As Fomes da Guerra Colonial
Comia-se mal e passava-se fome. Muita fome. A desorganização que se vivia e a falta de meios aéreos ditavam que não fossemos abastecidos corretamente. Existia, porém, algum apoio logístico a nível alimentar, mas apenas quando nos encontrávamos junto às viaturas. Se tal não acontecia, a nossa alimentação era baseada em ração de combate. Duas latas de atum e sardinha e um pacote de bolachas de água e sal, já com bolor. À exceção de um ou outro cabrito roubado, abatido e assado por nós, ou de meia dúzia de papagaios que por ali se matavam.

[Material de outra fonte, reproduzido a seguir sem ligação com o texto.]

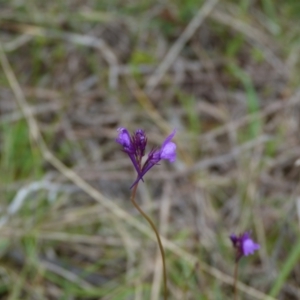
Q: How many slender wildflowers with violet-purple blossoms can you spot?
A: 2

Alturas houve em que a escassez alimentar tomou proporções tais, que passámos a alimentar-nos de mandioca crua, do pouco que conseguíamos roubar nas povoações e daquilo que nos era dado a troco de favores que iam desde os curativos aos sexuais.
Nesta altura éramos já - e apenas só - animais do mato regidos por instintos, em busca da satisfação das necessidades mais básicas e primárias do homem. Não me orgulho João Pedro, não me orgulho de perder a racionalidade e permitir que o desejo carnal se transformasse em algo tão básico como apenas fome de carne, que saciei em vários corpos diferentes. Não sei quantos filhos deixei. Nem se os cheguei a fazer. Um homem quando age assim não é digno do milagre da vida.
Corpos. Eram apenas corpos. Tanto os que caiam em combate e que jaziam e apodreciam ao nosso lado, como os outros. Os delas. As que nos serviam o pecado tição. Exceção feita à delícia do beijo da poesia negra – Shaira. Recordo os seus lábios carnudos nos meus, num beijo que começava terno, calmo e molhado, mas que depressa me dominava e possuía. Entranhava-se em mim. Pedindo-me que me entranhasse nela. Que entrasse nela e me demorasse. Não teria mais do que os seus dezassete anos e as proporções poeticamente exactas, num corpo que me pedia para ser lido e sentido ali mesmo, no intervalo preciso entre a hora da morte e o exato segundo onde o meu coração começava.